52 — LA RENCONTRE
Je l'ai trouvée comme un trésor, dans un champ, sous un buisson de myrte, enveloppée de la gorge aux pieds dans un péplos jaune brodé de bleu.
« Je n'ai pas d'amie, m'a-t-elle dit; car la ville la plus proche est à quarante stades d'ici. Je vis seule avec ma mère qui est veuve et toujours triste. Si tu veux, je te suivrai.
« Je te suivrai jusqu'à ta maison, fût-elle de l'autre côté de l'île et je vivrai chez toi jusqu'à ce que tu me renvoies. Ta main est tendre, tes yeux sont bleus.
« Partons. Je n'emporte rien avec moi, que la petite Aphroditê qui est pendue à mon collier. Nous la mettrons près de la tienne, et nous leur donnerons des roses en récompense de chaque nuit. »

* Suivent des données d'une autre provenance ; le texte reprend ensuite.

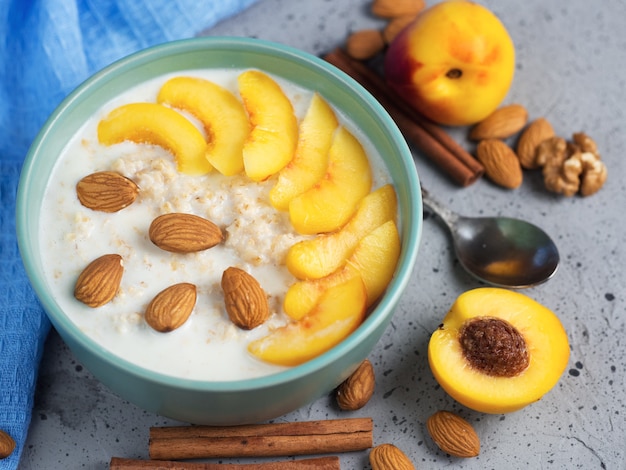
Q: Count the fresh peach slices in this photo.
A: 8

53 — LA PETITE APHRODITÊ DE TERRE CUITE
La petite Aphroditê gardienne qui protège Mnasidika fut modelée à Camiros par un potier fort habile. Elle est grande comme le pouce, et de terre fine et jaune.

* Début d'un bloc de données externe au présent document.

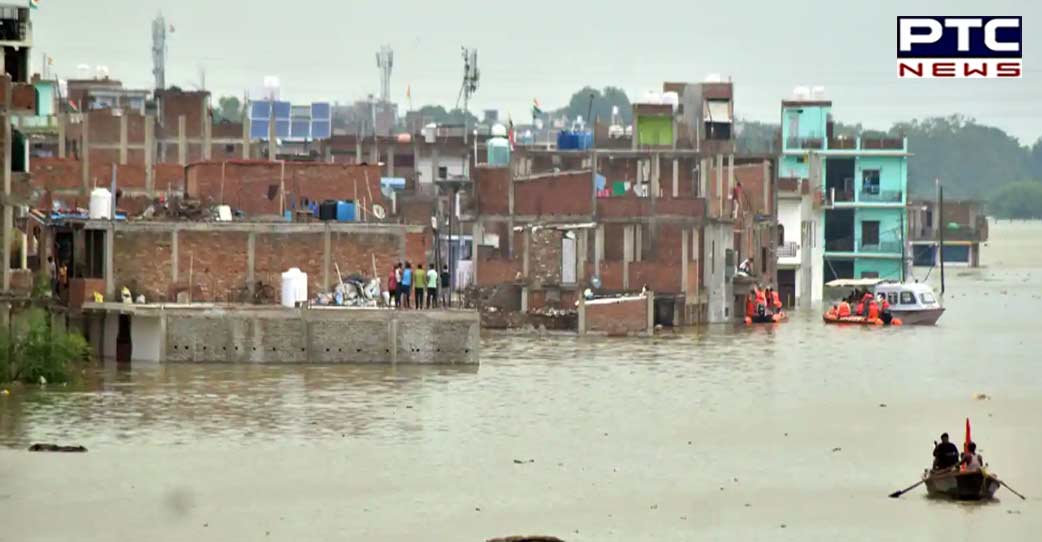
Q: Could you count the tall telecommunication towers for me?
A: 3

Ses cheveux retombent et s'arrondissent sur ses épaules étroites. Ses yeux sont longuement fendus et sa bouche est toute petite. Car elle est la Très-Belle.

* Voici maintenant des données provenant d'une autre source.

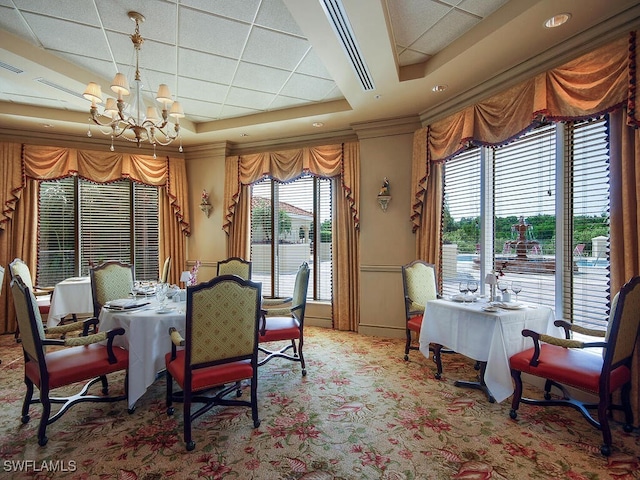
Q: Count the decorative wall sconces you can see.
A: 2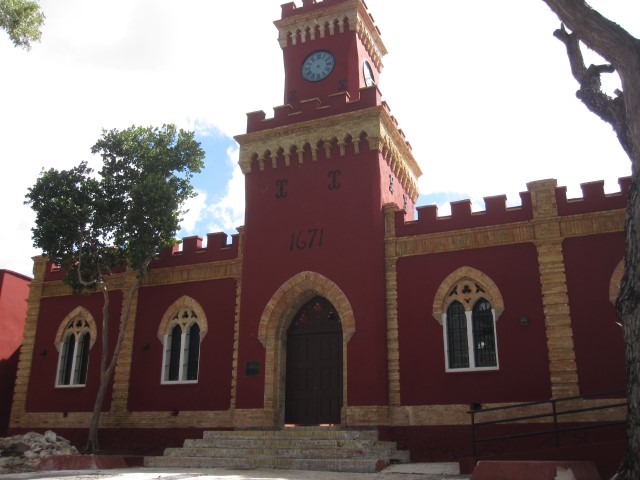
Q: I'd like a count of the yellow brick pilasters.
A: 5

De la main droite, elle désigne sa divinité, qui est criblée de petits trous sur le bas-ventre et le long des aines. Car elle est la Très-Amoureuse.
Du bras gauche elle soutient ses mamelles pesantes et rondes. Entre ses hanches élargies se gonfle un ventre fécondé. Car elle est la Mère-de-toutes-choses.